DataStage Information: DS Parallel Extender

41.What is the difference bitween OCI stage and ODBC stage?
Ans:Oracle OCI:
• We can write the source query in this stage but we can’t write lookup query in this stage instead of this we are using hash file stage for the lookup.
• We are having the facility to write multiple queries before (Oracle OCI/Output/SQL/Before) or after (Oracle OCI/Output/SQL/After) executing the actual query (Oracle OCI/Output/SQL/Before)
• We don’t have multi-row lookup facility in this stage.
ODBC:
• We can write both source query as well as lookup query in this stage itself
• We are not having the facility to write multiple queries in this stage.
• We are having the multi-row lookup facility in this stage
42.Can you tell me for what puorpse .dsx files are used in the datasatage
Ans:.dsx is the standard file extension of all the various datastage jobs.Whenever we export a job or a sequence, the file is exported in the .dsx format.
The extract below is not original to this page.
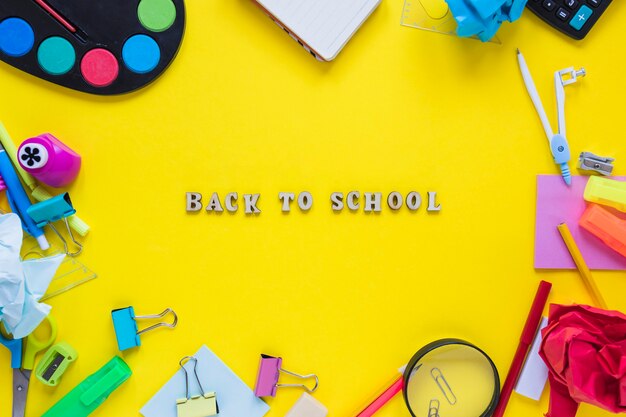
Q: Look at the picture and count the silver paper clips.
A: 2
A standard usage for the same can be that, we develop the job in our test environment and after testing we export the file and save it as x.dsx . This can be done using Datstage Manager.
43.How do you remove duplicates without using remove duplicate stage?
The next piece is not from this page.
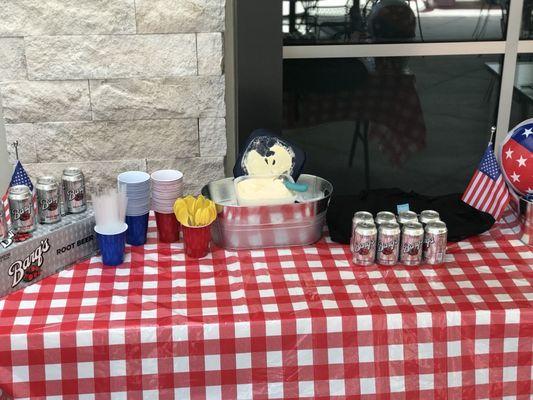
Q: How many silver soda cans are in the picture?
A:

Ans:Using a sort stage,set property: ALLOW DUPLICATES :false
or
Just do a hash partion of the input data and check the options Sort and Unique.
44.How to run the job in command prompt in unix?
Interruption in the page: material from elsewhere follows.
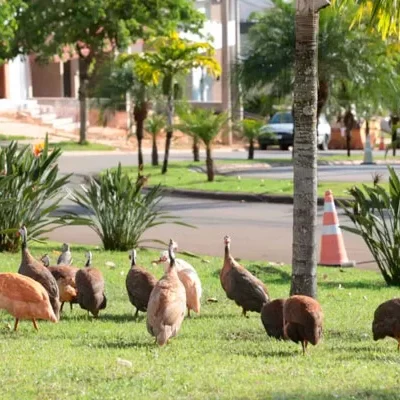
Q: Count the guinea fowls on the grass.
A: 12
Ans:dsjob -run -jobstatus projectname jobname
45.What is the difference between Transform and Routine in DataStage?
Ans:Transformar transform the data from one from to another form .where as Routines describes the business logic.
46.how do u clean the datastage repository.
Ans:REmove log files periodically..... (or) CLEAR.FILE &PH&
47.give one real time situation where link partitioner stage used?
Ans: If we want to send more data from the source to the targets quickly we will be using the link partioner stage in the server jobs we can make a maximum of 64 partitions. And this will be in active stage. We can't connect two active stages but it is accpeted only for this stage to connect to the transformer or aggregator stage. The data sent from the link partioner will be collected by the link collector at a max of 64 partition. This is also an active stage so in order to aviod the connection of active stage from the transformer to teh link collector we will be using inter process communication. As this is a passive stage by using this data can be collected by the link collector. But we can use inter process communication only when the target is in passive stage
48.hat does separation option in static hash-file mean?
Ans:The different hashing algorithms are designed to distribute records evenly among the groups of the file based on charecters and their position in the record ids.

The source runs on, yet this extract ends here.